Crime Risk Forecasts

The crime risk forecast is generated for a “target geographic area”, or just “target area” for short. For example, the target area may correspond to 250 by 250 square meters of a geographic area. For example, the target area may correspond to a city block, or a portion thereof. Other sized target areas are possible and the target area need not correspond to only a 250 by 250 square meter geographical area. More generally, the size of a target area may vary from implementation to implementation per the requirements of the particular implementation at hand.
In addition to being generated for the target area, the crime risk forecast may also be generated for a time window. As used herein, the term “time window” refers to a continuous period of time. For example, the time window for which the forecast is generated may correspond to an 8-hour law enforcement patrol shift on a particular day. For example, the day may be divided into three patrol shifts: a morning shift from 6 A.M. to 2 P.M., a late shift from 2 P.M. to 10 P.M., and a night shift from 10 P.M. to 6 A.M. A time window may correspond to one of the three patrol shifts on a given day. Other length time windows are possible and a time window need not be only 8-hours in length or span only a single day. More generally, the length of the time window may vary from implementation to implementation per the requirements of the implementation at hand.
In addition to being generated for the target area and the time window, the crime risk forecast may also be generated for a predefined crime type in a set of predefined crime types. For example, the set of predefined crime types may include one or more general personal and property crimes such as assault, battery, kidnapping, homicide, offenses of a sexual nature, larceny (theft), robbery (theft by force), vehicle theft, burglary, arson, and so forth. In some instances, the set of predefined crime types includes a crime type that is a combination of two or more crime types. For example, the set of predefined crime types may include a robbery and theft crime type instead of having separate robbery and theft crime types. More generally, the set of predefined crime types for which the forecast can be generated may vary from implementation to implementation per the requirements of the implementation at hand.

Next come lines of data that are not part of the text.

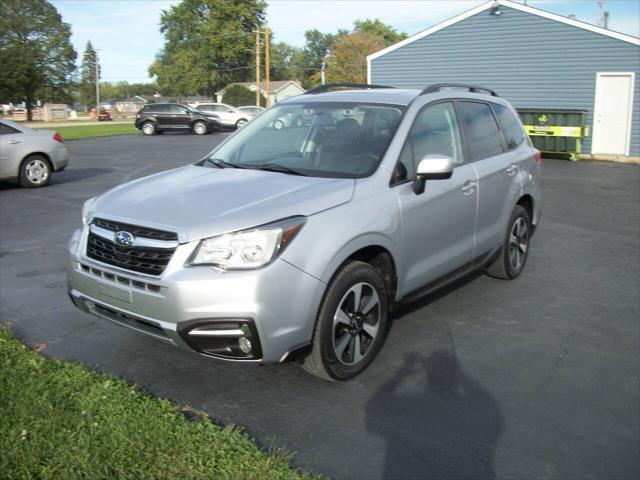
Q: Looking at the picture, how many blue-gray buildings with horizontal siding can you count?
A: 1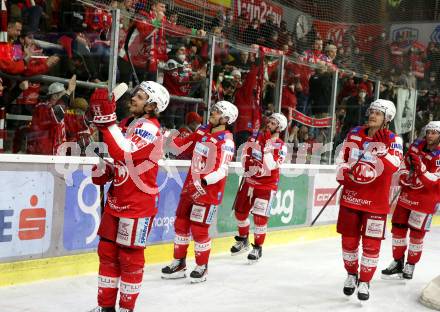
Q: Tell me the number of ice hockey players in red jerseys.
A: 5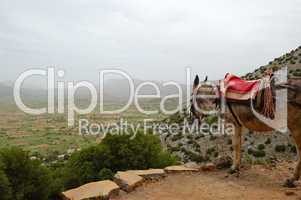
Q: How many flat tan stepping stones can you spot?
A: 4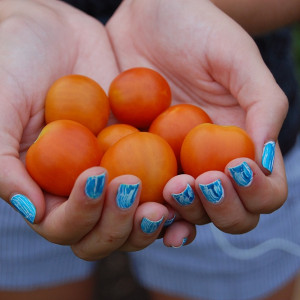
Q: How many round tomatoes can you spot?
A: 7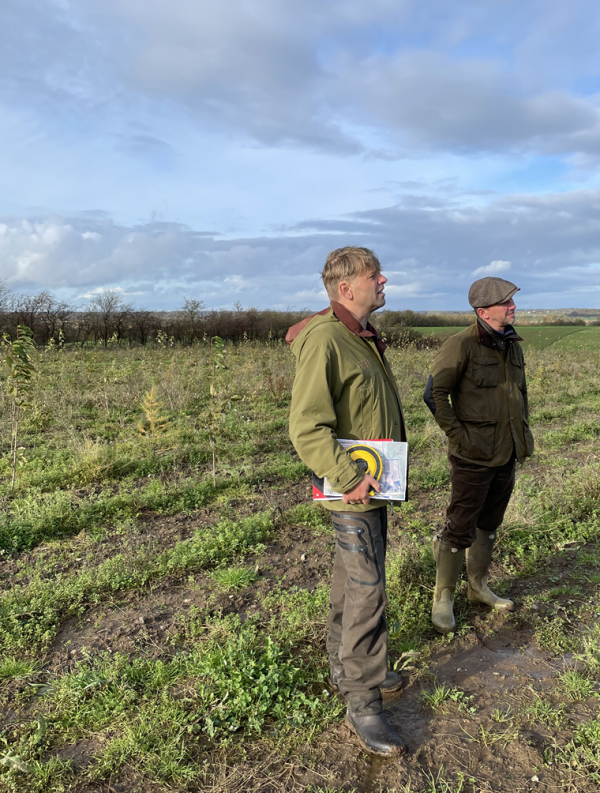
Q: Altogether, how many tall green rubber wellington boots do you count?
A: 2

Multiple crime risk forecasts may be generated for the same target area in which each forecast corresponds to a predefined crime type and a time window. For example, a crime risk forecast may be generated for burglary during the late patrol shift on a particular day in a target area, another forecast generated for burglary during the early patrol shift on the particular date in the target area, yet another forecast generated for vehicle theft during the late patrol shift on the particular date in the target area, and so forth.
A generated crime risk forecast has a visible manifestation presented to the user. For example, the visible manifestation can be presented to the user in a web browser or another computer graphical user interface. The visible manifestation of the crime risk forecast includes a visually highlighted area corresponding to the target area on the interactive geospatial basemap generated by the geospatial application. The visually highlighted area indicates the geographic target area the crime risk forecast applies to.

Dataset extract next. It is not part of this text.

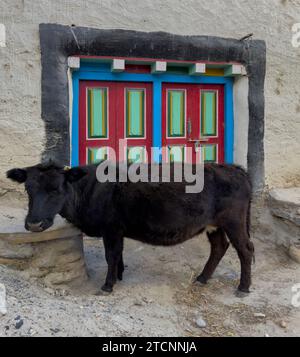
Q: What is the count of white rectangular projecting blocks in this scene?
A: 5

The visual highlighting of the target area can take a variety of different forms including a bounding box or other geometric outline that indicates the geographic borders of the target area relative to the interactive geospatial basemap. The interior of the outlined geographic shape may also be colored with a semi-transparent fill that allows for visual perception of the underlying basemap, at least some degree corresponding to the level of transparency of the fill color. The fill color may indicate, for example, that the visual highlighting corresponds to a crime risk forecast, as opposed to a previous crime incident.
In addition to indicating the target area to which the crime risk forecast applies, the visible manifestation may convey a crime risk rating for the crime type and the time window the forecast was generated for. The crime risk rating conveys to the user the crime risk level in the target area for the crime type during the time window. For example, the risk rating may be a quantitative value such as a number on a scale of 1 to 10, with 10 being the highest risk of the crime type occurring in the target area within the time window and 1 being the lowest risk of the crime type occurring in the target area and during the time window. Other risk rating scales are possible and a numerical risk rating scale of 1 to 10 is not required. For example, the crime risk rating scale could be “A”, “B”, “C”, “D”, “E” and “F” with “A” indicating the lowest (or highest) crime risk and “F” indicating the highest (or lowest) crime risk. Qualitative risk ratings such as “low risk”, “moderate risk”, and “high risk” are also possible.
In addition to visually highlighting the target area on the interactive geospatial basemap and providing the risk rating, the visible manifestation of the crime risk forecast may convey the algorithm used to generate the forecast. In some instances, a different algorithm is used to generate forecasts for different time windows. For example, forecasts generated for the early patrol shift, the late patrol shift, and the night patrol shift may be generated by different algorithms. The visible manifestation of the crime risk forecasts may indicate which algorithm was used to generate the risk ratings for each of the time windows. By doing so, the user can acquire a better sense of why a risk rating for a time window (e.g., the early shift) may be similar or different from a risk rating for another time window (e.g., the night shift).
FIG. 1A is a screen shot of a computer graphical user interface 101 showing an example generated crime risk forecast overlay to an interactive geospatial basemap 103 per an embodiment of the present invention. The interactive geospatial basemap 103 is generated by a geospatial application and the overlay is generated by the display component of the crime risk forecasting system based on a crime risk forecast generated by the forecasting component of the crime risk forecasting system. The interactive geospatial basemap 103 includes graphical user interface controls 105 and 107 for adjusting the display of the basemap 103.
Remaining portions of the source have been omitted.